She found such a link in the UTR mutations that affect genes in the growth-promoting MAP kinase pathway. Patients whose tumors had UTR mutations that affected transcript levels or translation of these genes were more likely to have aggressive disease and twice as likely to have metastases, or areas of cancer spread — but also more likely to benefit from chemotherapy for longer than patients whose tumors did not have these mutations.

“It shows really for the first time that these [5’ UTR mutations] are not just bystanders, and they're not just mutations that are ‘silent,’” Hsieh said. “We know they’re not all going to count, but about a third of them do. … I do think that this technological breakthrough, which allows us to have these molecular findings, as well as patient-based findings. It really opened up a new way of looking at cancer.”

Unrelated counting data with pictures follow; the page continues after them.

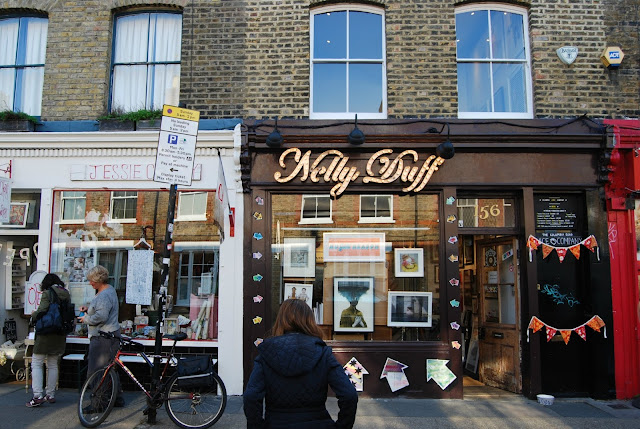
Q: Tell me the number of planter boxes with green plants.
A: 3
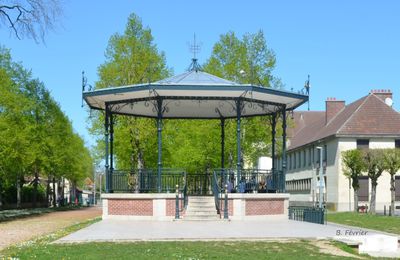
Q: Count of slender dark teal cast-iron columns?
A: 7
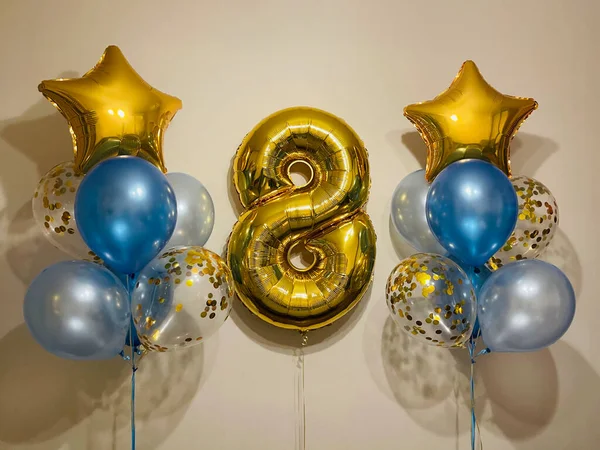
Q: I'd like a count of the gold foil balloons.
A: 3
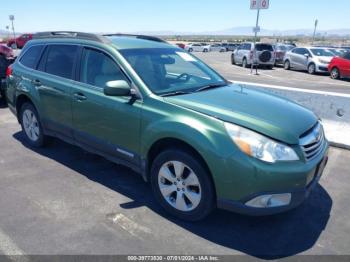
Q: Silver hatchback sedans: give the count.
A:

A potential new horizon for drug development

Hsieh and Lim are excited for the potential of PLUMAGE to reveal new processes and mechanisms that may promote cancer or change its behavior. Especially as tumor sequencing becomes more common and more complete, oncologists and researchers need technologies that shed light on a mutation’s consequences. PLUMAGE can do that, they said.

“Since we’re sequencing everything, now the big question is, ‘What's the function of all these mutations?’” Hsieh said. “And that's why we call our technology a functional genomics technology.”

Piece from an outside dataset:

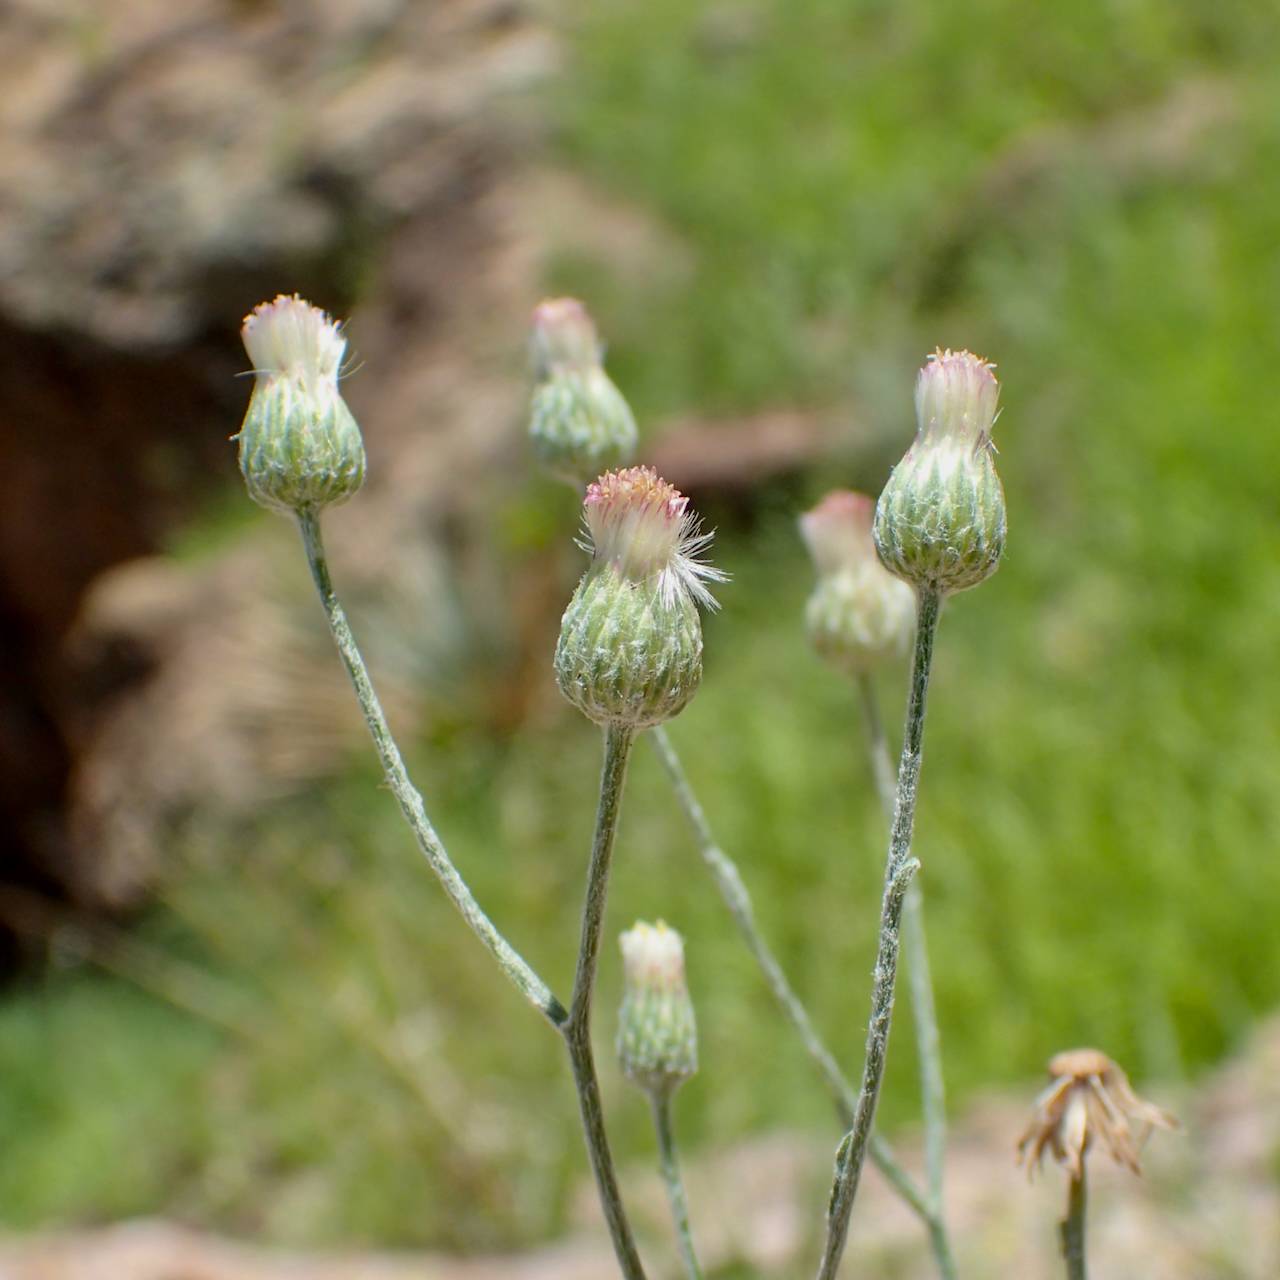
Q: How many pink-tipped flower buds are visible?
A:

mRNA doesn’t float around the cell as a tidy string — instead it folds back on itself in complex structures, which can be altered by mutations.

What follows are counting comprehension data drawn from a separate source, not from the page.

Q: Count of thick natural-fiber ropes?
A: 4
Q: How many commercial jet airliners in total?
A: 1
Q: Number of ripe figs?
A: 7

The relationship between a 5’ UTR’s structure and its function, and how mutations may alter both, is first on Hsieh’s list of important questions to explore next. He also wants to study whether 5’ UTR mutations may be vulnerabilities that could be the targets of future drug development. Though the idea is in its infancy, some biotech companies are examining the possibility of creating drugs that target new mRNA structures created by mutations, Hsieh said.

In the meantime, he and Lim hope that their findings inspire other researchers to begin studying how gene transcription and mRNA translation can interact to promote disease.

“I think this is a new area of cancer biology to get excited about,” Hsieh said. “And I do think this paper opens new doors for cancer biologists.”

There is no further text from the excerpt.